── Input material

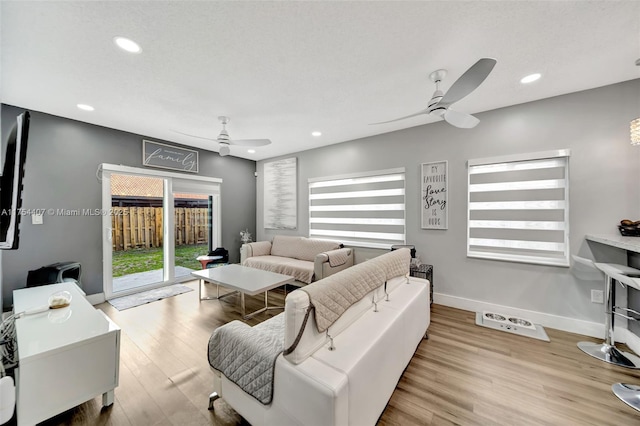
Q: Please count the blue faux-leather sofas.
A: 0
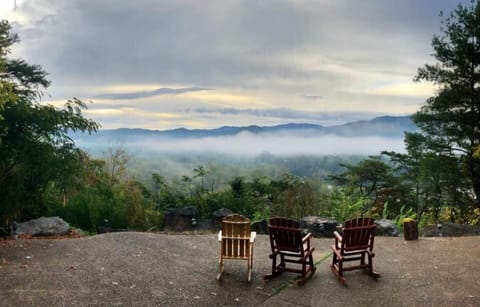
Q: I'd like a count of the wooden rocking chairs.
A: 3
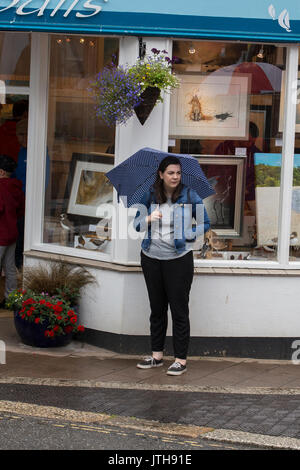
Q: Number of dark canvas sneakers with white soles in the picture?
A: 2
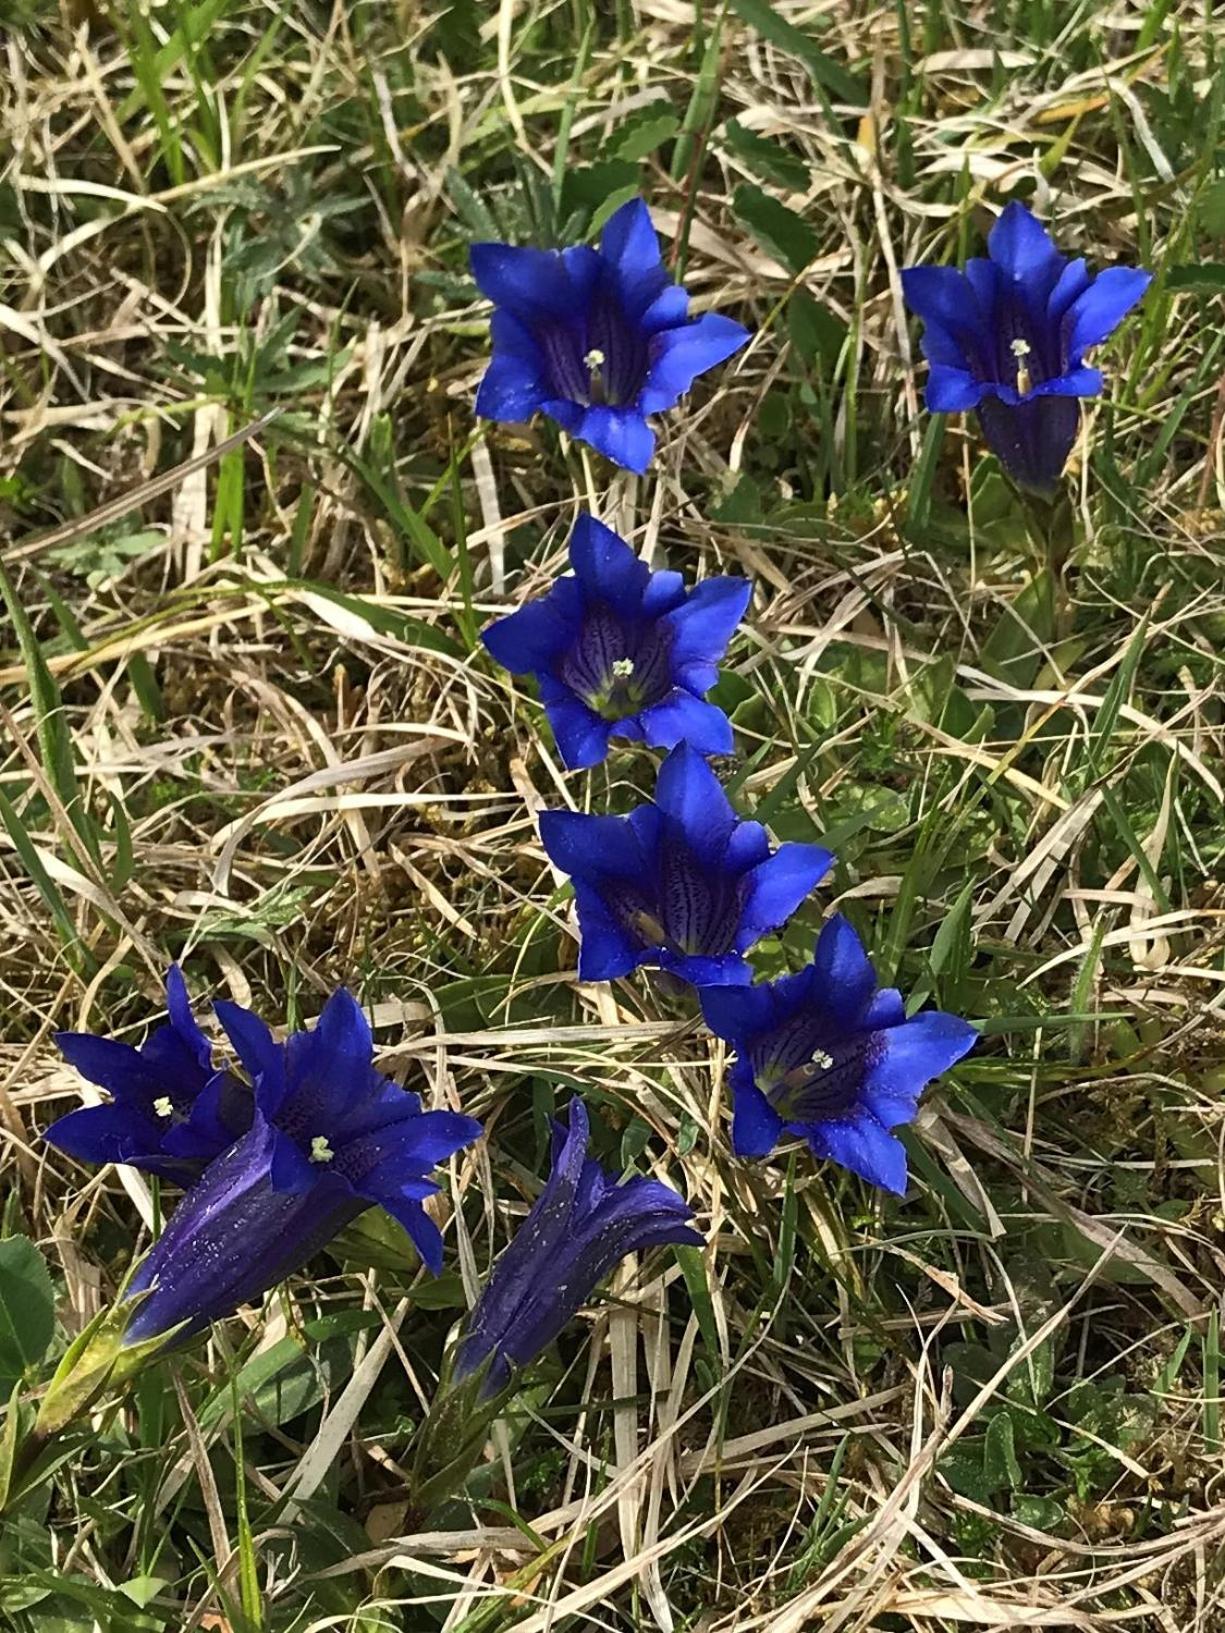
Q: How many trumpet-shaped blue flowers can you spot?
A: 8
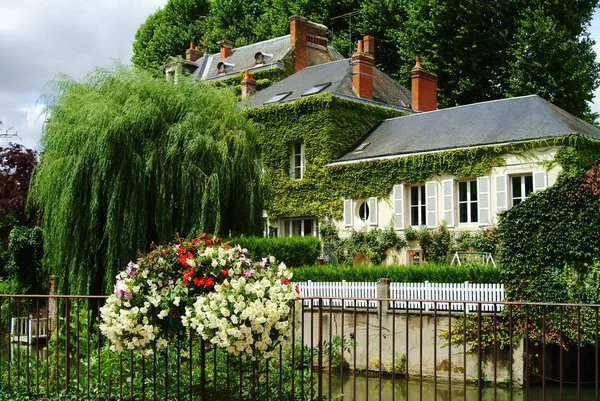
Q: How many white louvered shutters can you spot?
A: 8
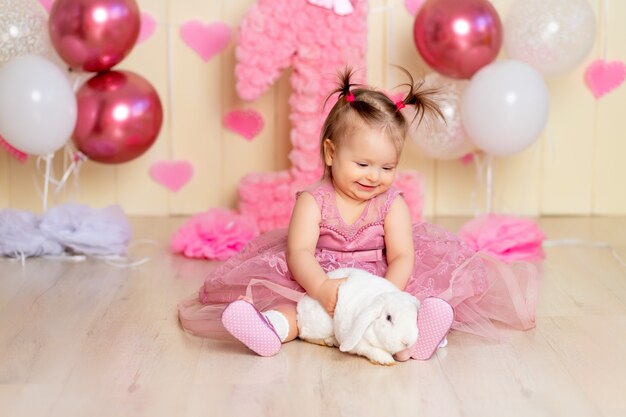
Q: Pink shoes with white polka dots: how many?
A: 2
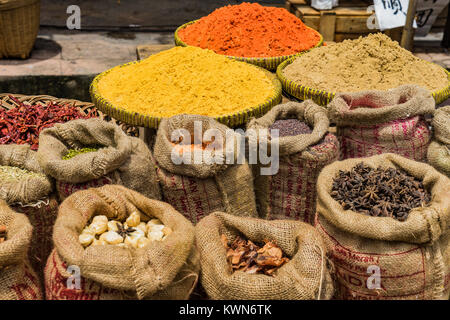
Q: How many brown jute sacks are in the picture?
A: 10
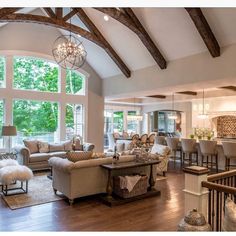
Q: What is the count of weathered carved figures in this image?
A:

────

_What to do_
Using the data above, state the number of lines that contain the word "spot"; add nothing else.

_Solution to the exercise_
2